Please place any extended discussion of the topic here.

Well but first the code has to be fixed, yes? What I'm thinking is, find if it's possible to determine if the link is in the "See also" section. I would think it would be, simply by parsing the page text for the string "==See also==" (and close variants) and taking it from there (more parsing would be required which I won't describe here). I'm betting this is possible, and looking into it is on my list.

(What I would then further propose, as relief for the Disambiguation folks who I gather are faced with a firehose of links to disambiguation beyond human capacity to deal with is, is to simply unlink all links to disambig pages that are not in the "See also" section or in a hatnote (and probably some other appropriate places I haven't thought of). I honestly can't think of many cases where a link to a disambig page is useful in the in the body of an article. But suppose there are. Suppose 2% of the links to disambig pages in the body text of articles are intended and appropriate. Well sometimes you have have jettison cargo to right the ship. If the alternative is breakdown, failure, human burnout, falling years behind, and so forth... would we rather fail? And adding a little symbol that means "I truly did intend to link to a disambig page here" or whatever, while not a perfect solution, would help some.)

But nevermind the above paragraph for now -- something to think about for future discussion. Right now, the first thing we need is code that can tell us that the link is indeed in the "See also" section, yes? Herostratus (talk) 00:43, 25 April 2016 (UTC)

  • If you can come up with coding that makes disambiguation links in the "See also" section of a disambiguation page not show up on the "What links here" page, have at it. bd2412 T 01:22, 25 April 2016 (UTC)
  • Deliberate, correct links to dab pages also occur in hatnotes, infoboxes, navigation templates, in the main body of other dab pages, and in actual articles and lists. They should all remain as they are even if this non-existent code comes into being. —Xezbeth (talk) 07:16, 25 April 2016 (UTC)
    • I would add that just yesterday I found a disambiguation link in the see also section that was not intended to point to a disambiguation page, but needed to be fixed to point to a regular article.

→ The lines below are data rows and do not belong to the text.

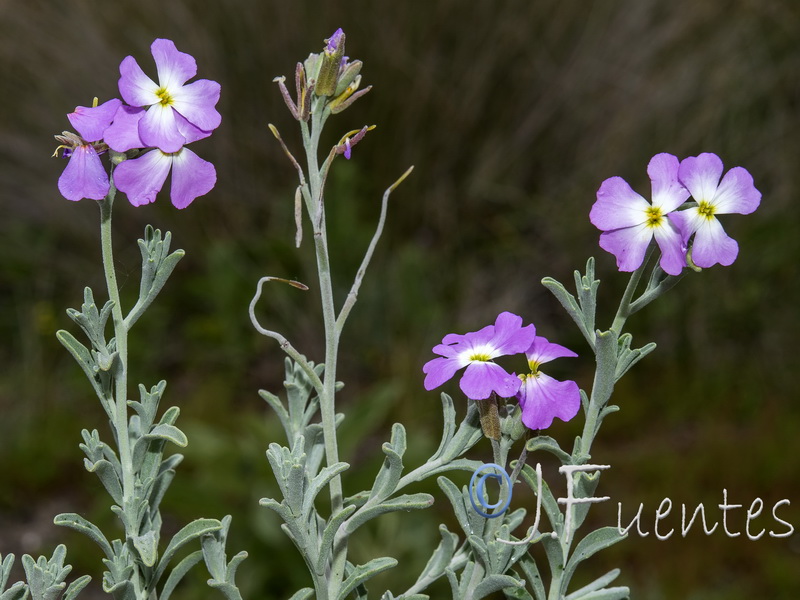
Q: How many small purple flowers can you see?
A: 7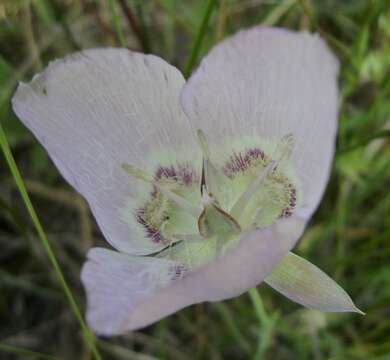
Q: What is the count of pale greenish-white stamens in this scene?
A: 3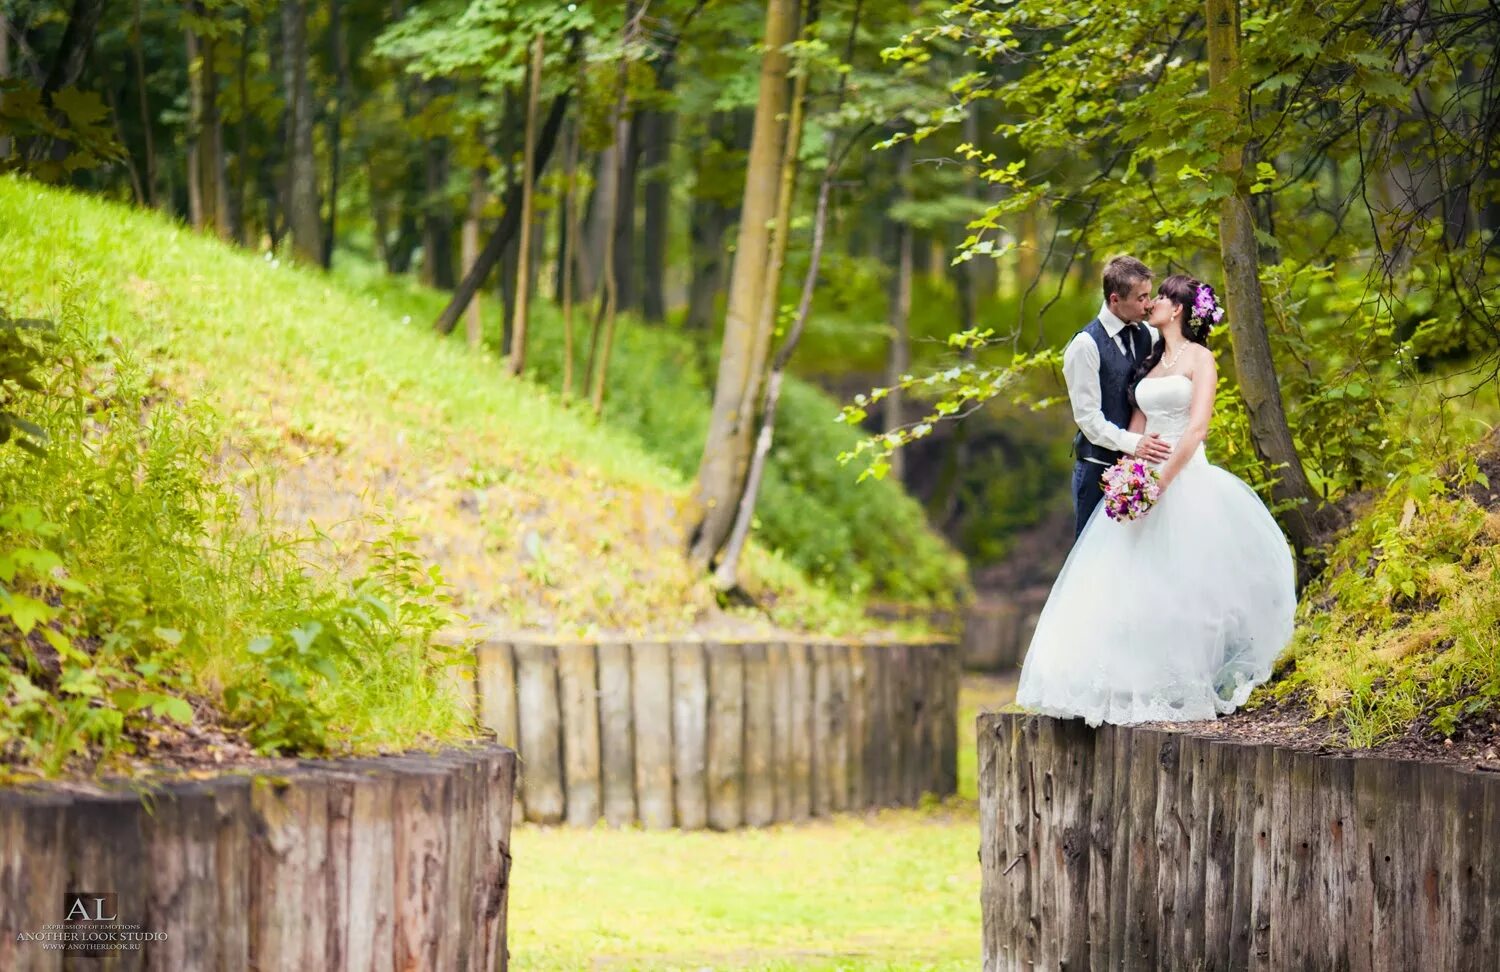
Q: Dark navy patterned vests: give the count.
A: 1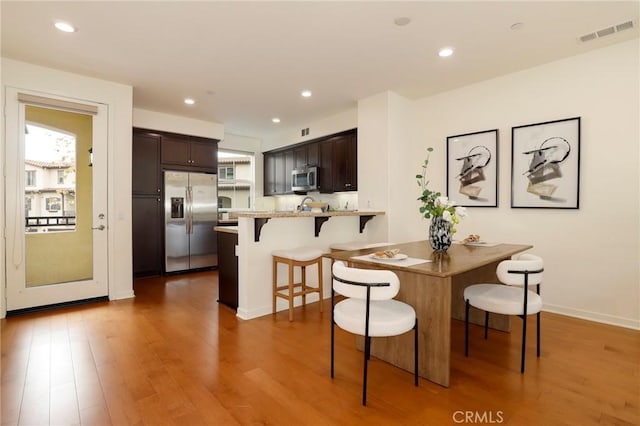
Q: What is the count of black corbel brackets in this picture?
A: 3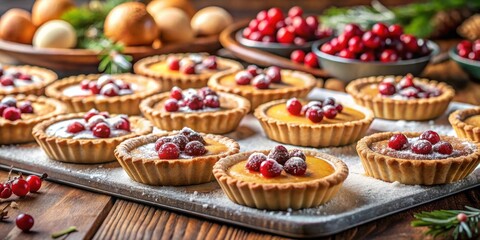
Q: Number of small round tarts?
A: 13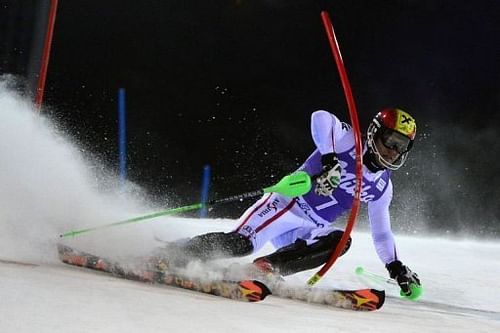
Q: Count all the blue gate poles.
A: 2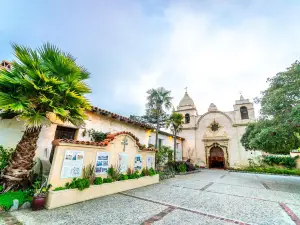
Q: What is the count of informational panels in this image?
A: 5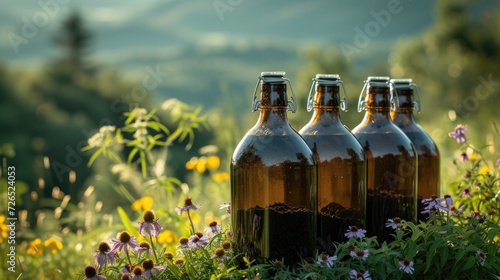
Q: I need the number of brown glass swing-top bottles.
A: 4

To avoid the risk of missing these, we should not merely ignore see also sections. bd2412 T 04:18, 28 April 2016 (UTC)
    • Here is one that I found and fixed today - a disambiguation link in the "See also" section of a disambiguation page intended for a specific article. bd2412 T 11:26, 2 May 2016 (UTC)
  • I believe we have a consensus here, so if there are no further comments/opinions within the next week, I will request closure of this discussion. Cheers! bd2412 T 13:27, 10 May 2016 (UTC)
The discussion above is closed. Please do not modify it. Subsequent comments should be made on the appropriate discussion page. No further edits should be made to this discussion.

Mentioning uses of a word or phrase that don't have -or need- articles.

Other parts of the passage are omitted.